70th Annual Meeting of the APS Division of Fluid Dynamics (November 19, 2017 — November 21, 2017)
P0035: Universal nanodroplet branches from confining the Ouzo effect
Authors
- Martin H. Klein Schaarsberg, Physics of Fluids Group, Max Planck Center Twente, J. M. Burgers Centre for Fluid Dynamics, University of Twente, 7500 AE Enschede, The Netherlands
- Ziyang Lu, School of Engineering, Royal Melbourne Institute of Technology University, Melbourne, VIC 3001, Australia
- Xiaojue Zhu, Physics of Fluids Group, Max Planck Center Twente, J. M. Burgers Centre for Fluid Dynamics, University of Twente, 7500 AE Enschede, The Netherlands
- Leslie Y. Yeo, School of Engineering, Royal Melbourne Institute of Technology University, Melbourne, VIC 3001, Australia
- Detlef Lohse, Physics of Fluids Group, Max Planck Center Twente, J. M. Burgers Centre for Fluid Dynamics, University of Twente, 7500 AE Enschede, The Netherlands; Max Planck Institute for Dynamics and Self-Organization, 37077 Goettingen, Germany
- Xuehua Zhang, School of Engineering, Royal Melbourne Institute of Technology University, Melbourne, VIC 3001, Australia; Physics of Fluids Group, Max Planck Center Twente, J. M. Burgers Centre for Fluid Dynamics, University of Twente, 7500 AE Enschede, The Netherlands
DOI: https://doi.org/10.1103/APS.DFD.2017.GFM.P0035
Pour some water into your glass of ouzo, and the beverage will change from
transparent to milky.

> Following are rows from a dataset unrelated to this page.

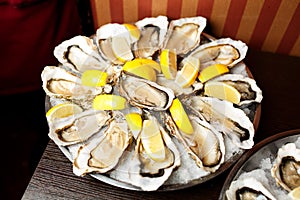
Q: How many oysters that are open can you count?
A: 15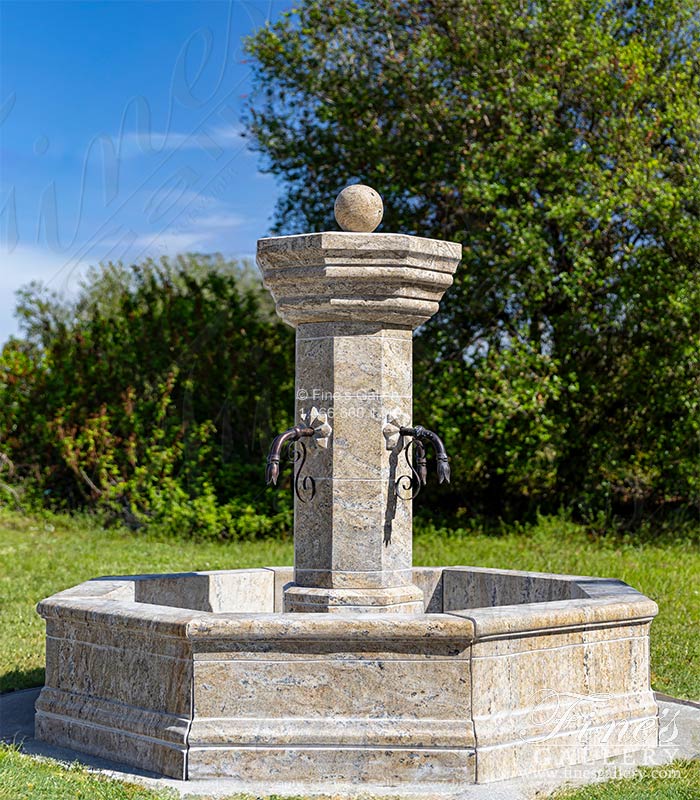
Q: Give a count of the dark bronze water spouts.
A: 3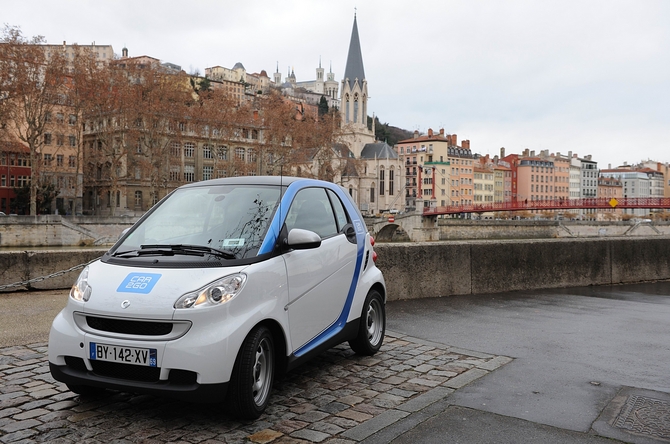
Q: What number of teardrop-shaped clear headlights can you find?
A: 2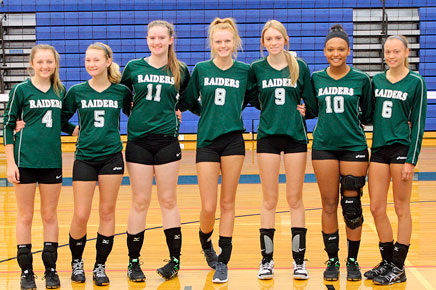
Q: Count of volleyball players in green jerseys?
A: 7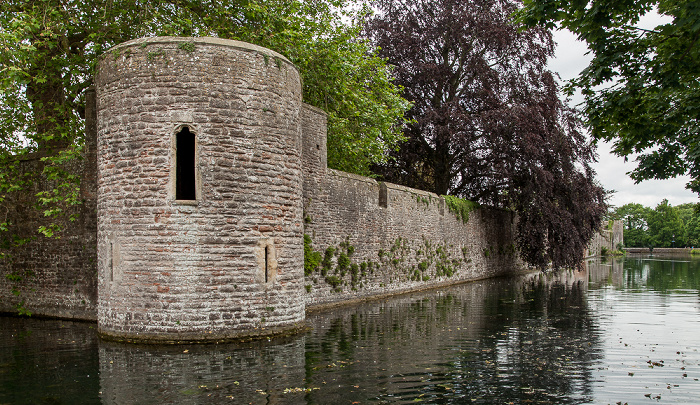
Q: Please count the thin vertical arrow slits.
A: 2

We demonstrate that the oil nanodroplets self-organize in universal branching patterns when the ʻOuzo effectʼ is confined to a quasi-2D geometry. The formation of these nanodroplet branching patterns is governed by the interplay between the local concentration gradient, diffusion, and collective interactions. Pictured is a visualization of the autonomous motion of colloidal particles driven by local concentration gradients around the droplet branch structure.